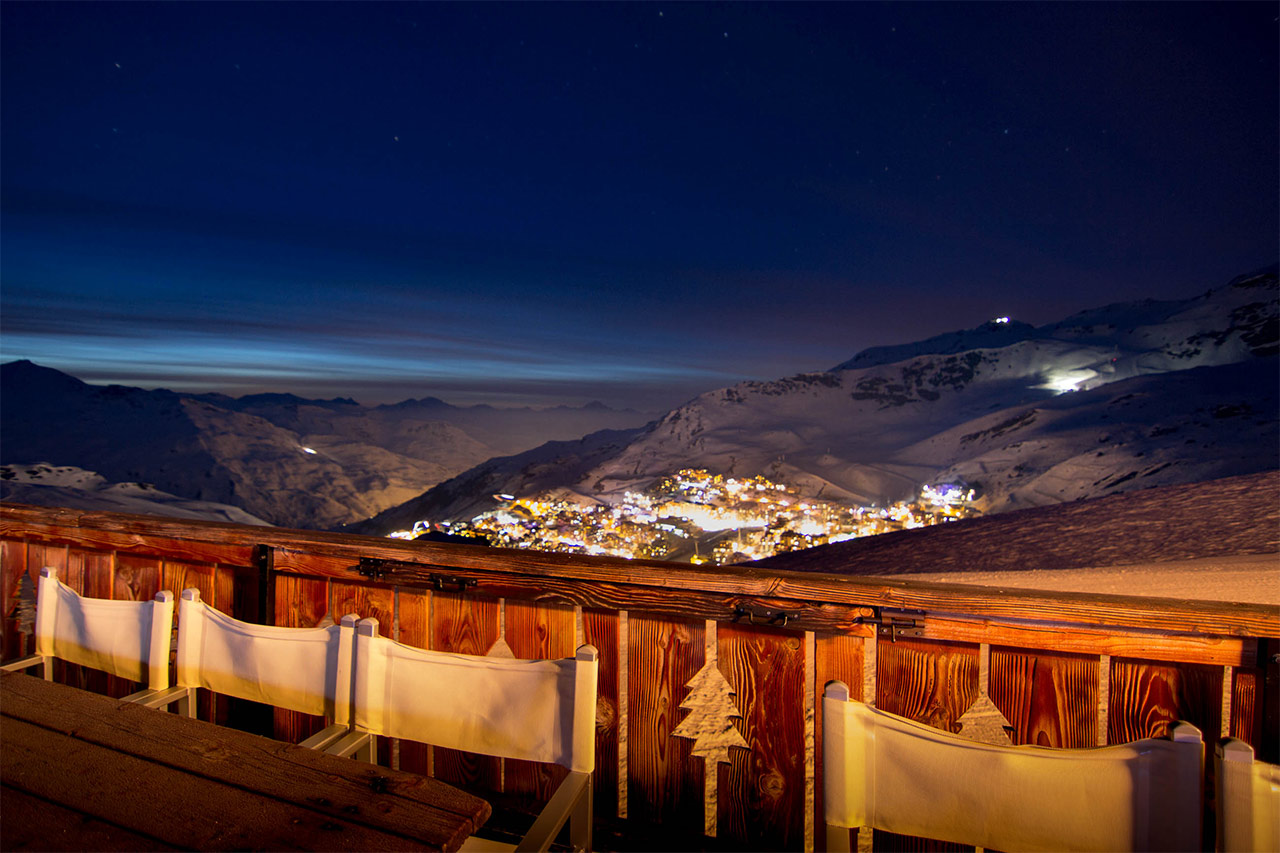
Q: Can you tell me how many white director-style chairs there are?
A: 5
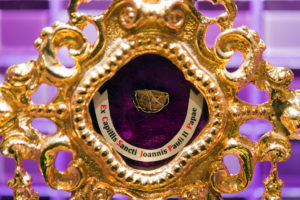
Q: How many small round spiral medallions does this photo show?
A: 2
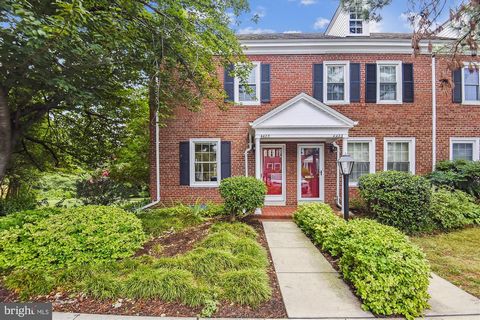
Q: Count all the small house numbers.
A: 2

++++

- _Exercise directions_
Lines above that have "small": copy each of them.

- _Reply to the exercise_
Q: How many small round spiral medallions does this photo show?
Q: Count all the small house numbers.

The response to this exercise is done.